Two Lives: Gertrude and Alice- Janet Malcolm
Received because the paper bothered [personal profile] wrabbit  aesthetically after it was obtained when we went thrift store shopping. It's alright, although it doesn't really do what it says on the tin. It primarily focuses on Stein's work, specifically The Making of Americans, and then spends a good deal of time discussing academic infighting about Stein. Toklas is mentioned anywhere only as an afterthought, and usually in the context of academics sniping at each other after Stein's death. 

A Heartbreaking Work of Staggering Genius- Dave Eggers
Borrowed from [personal profile] wrabbit  and read as a brain break after Gender Trouble. It was alright, but we both reached the conclusion that while it's clear that we as readers are supposed to think Dave Eggers is an asshole, it seems like we think he is more of an asshole than we are supposed to think he is. It did, however, give me a moment to think about how grateful I am that there are roughly half a dozen people who would need to die before I would be considered the most responsible possible guardian for my siblings, so there's that, I guess.

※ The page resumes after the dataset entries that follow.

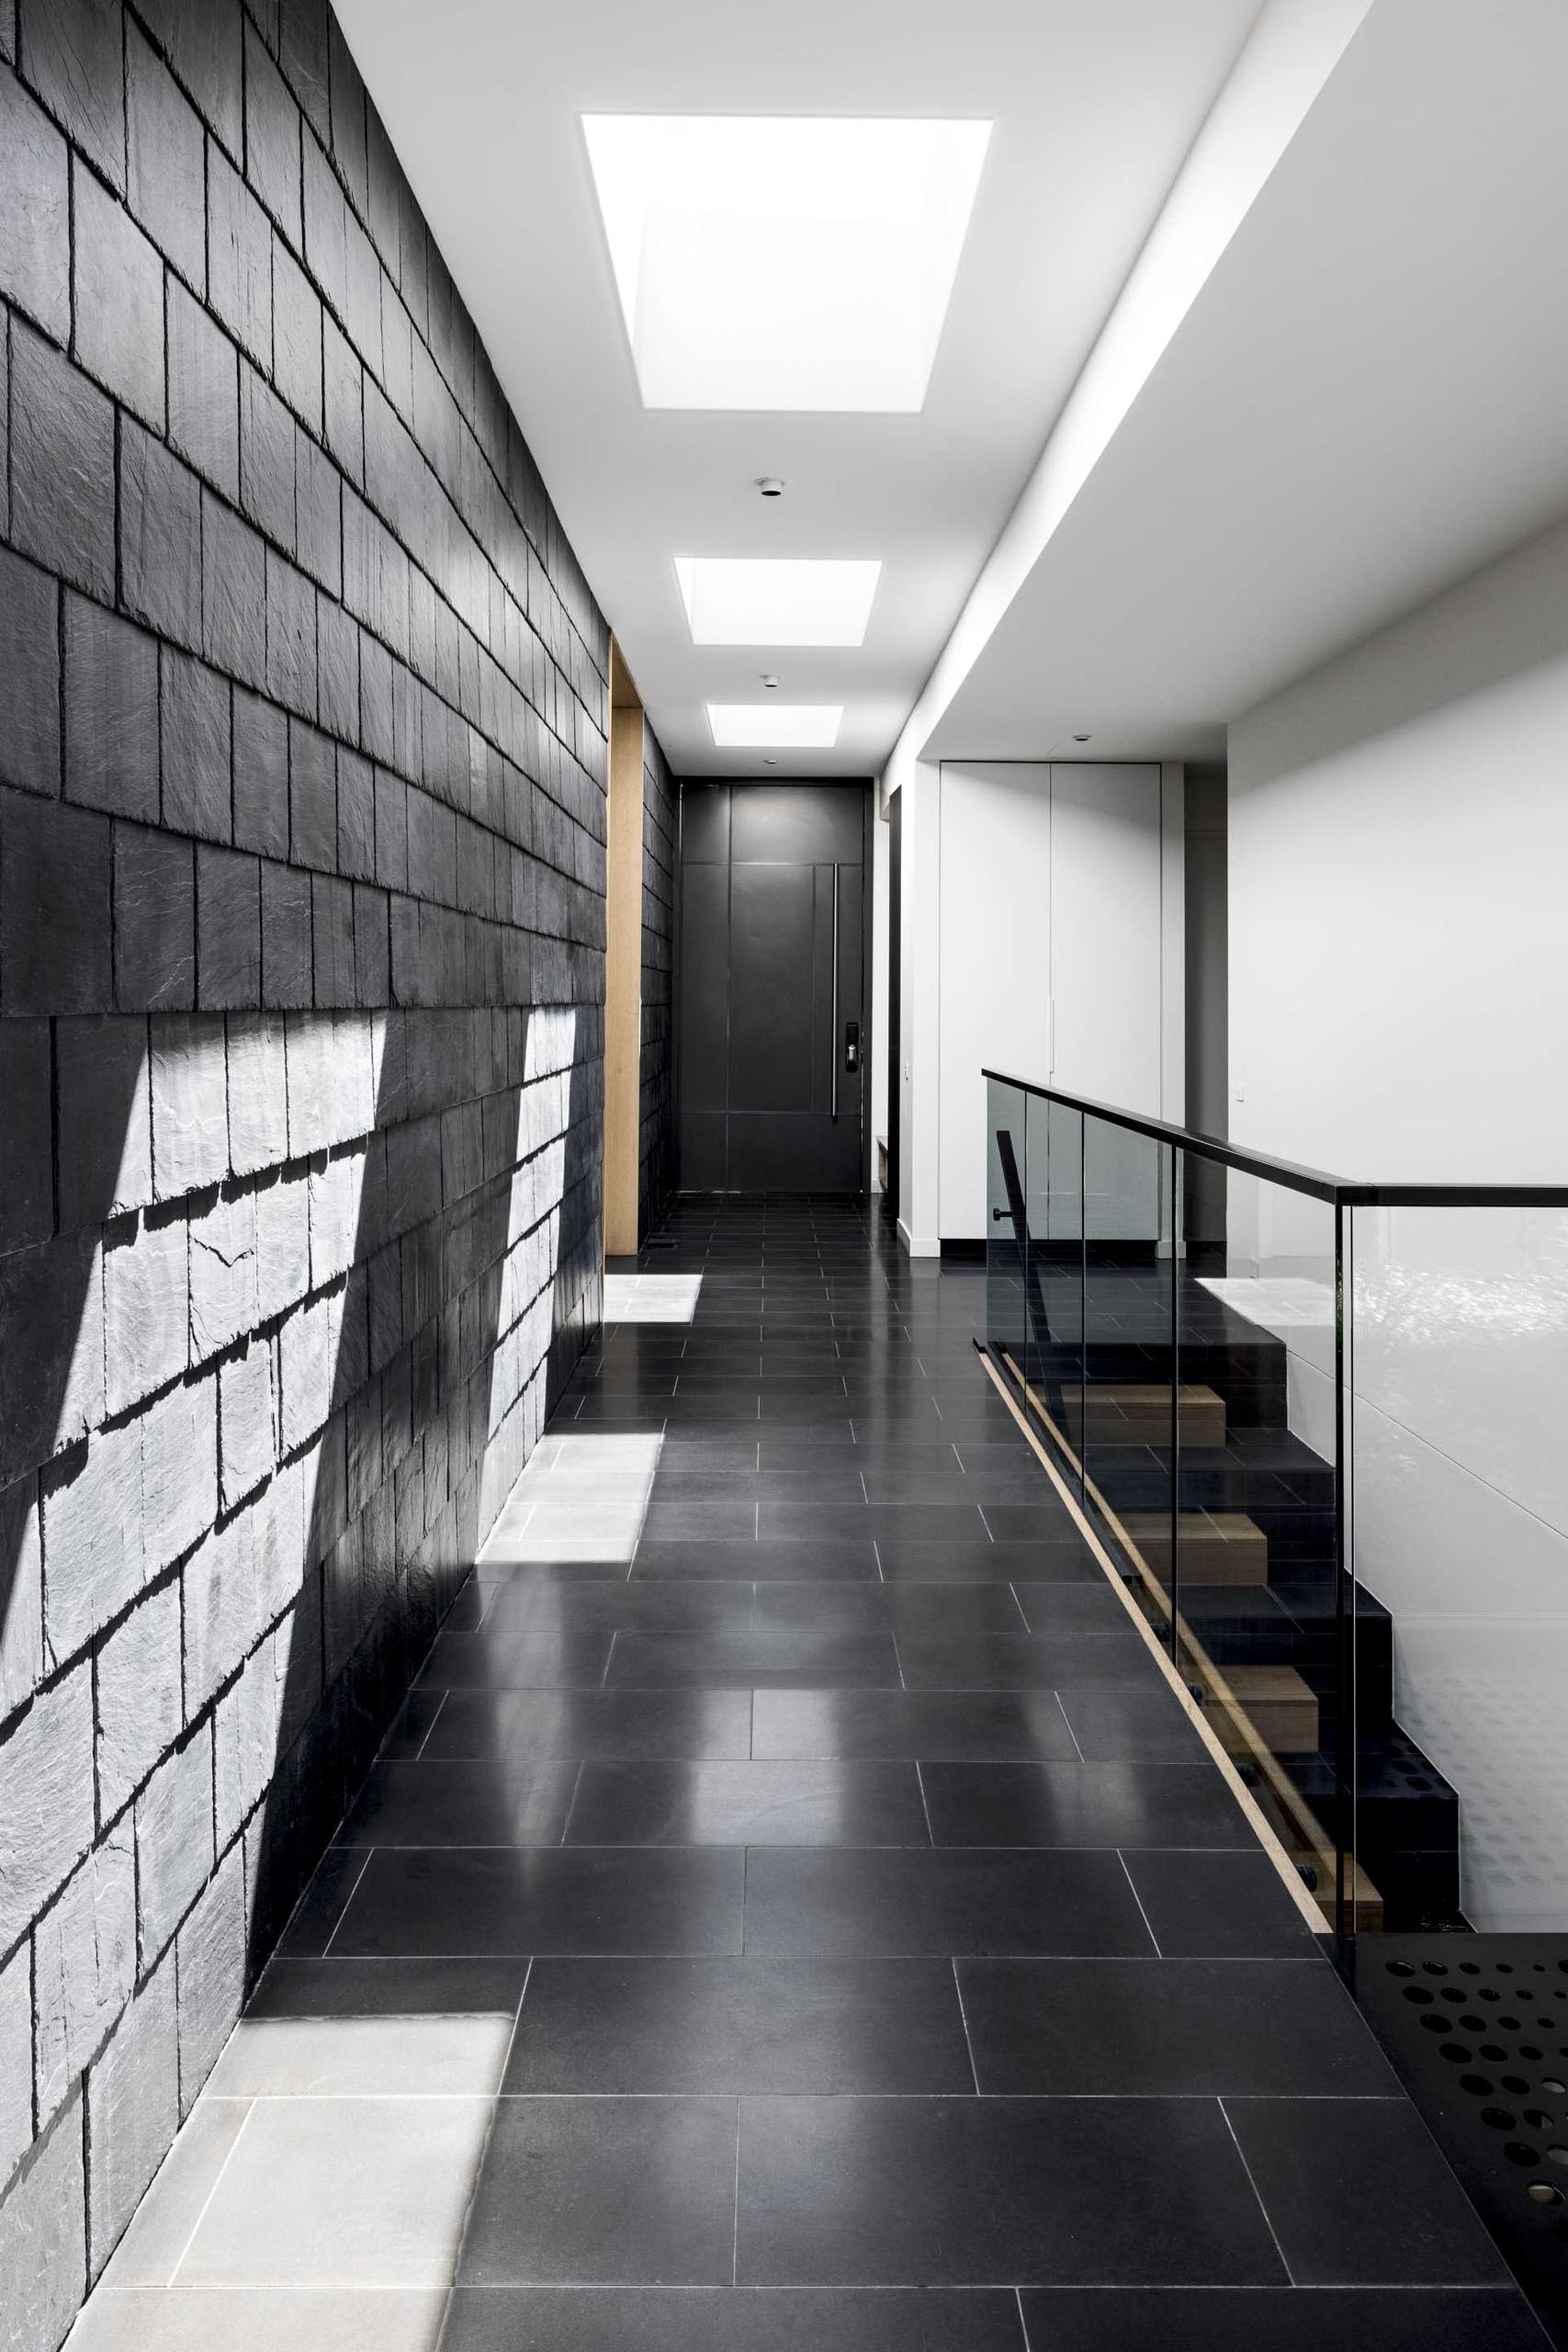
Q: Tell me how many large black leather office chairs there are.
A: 0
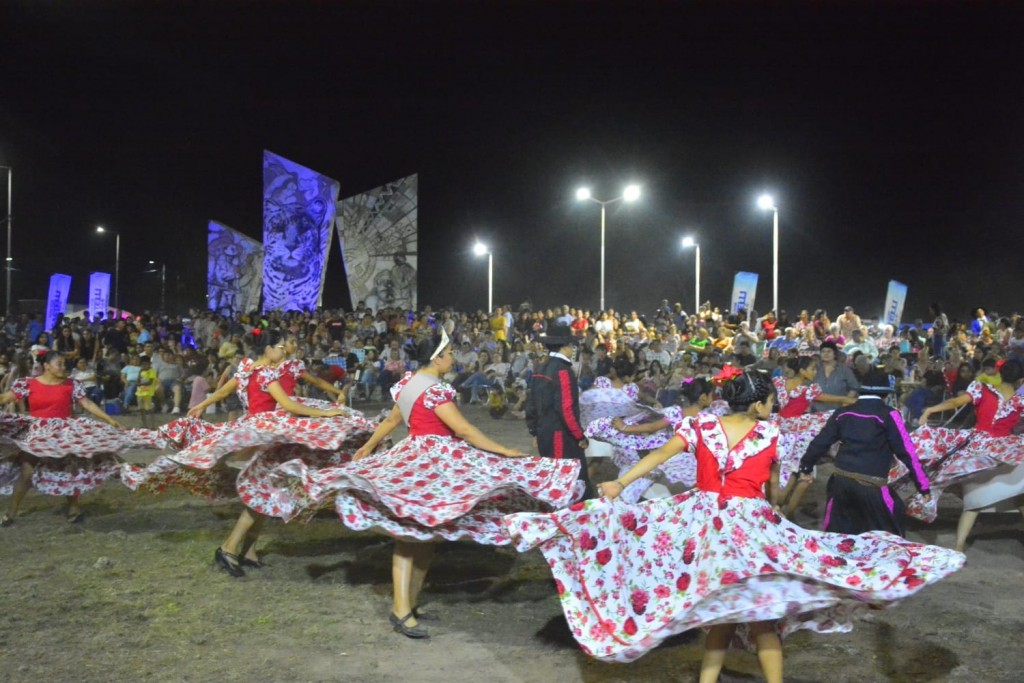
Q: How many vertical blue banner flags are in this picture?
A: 4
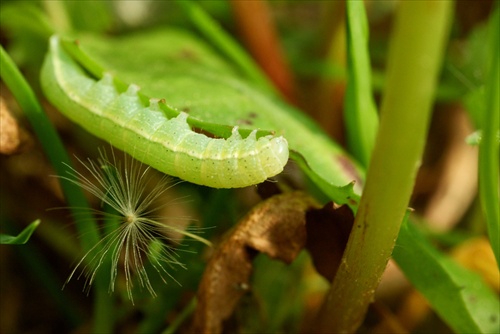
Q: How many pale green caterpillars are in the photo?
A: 1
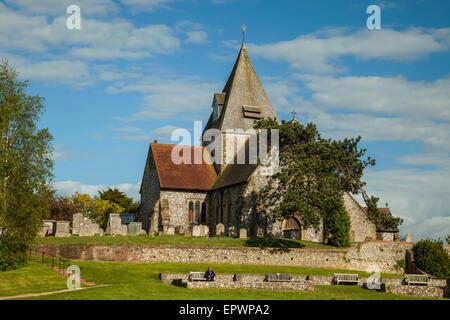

Lost At Sea- Bryan Lee O'Malley
I really wanted to like this, given that I loved Scott Pilgrim so much, but I just didn't. None of the characters really grabbed me, and the way the story is told didn't do much for me either. 

Feminism and War: Confronting U.S. Imperialism- edited by Robin L. Riley, Chandra Mohanty, Minnie Bruce Pratt
Good collection, largely focusing on US presence in the Middle East. I was going to list the stuff I especially liked, but then I got distracted earlier and turned it in while I was at the library.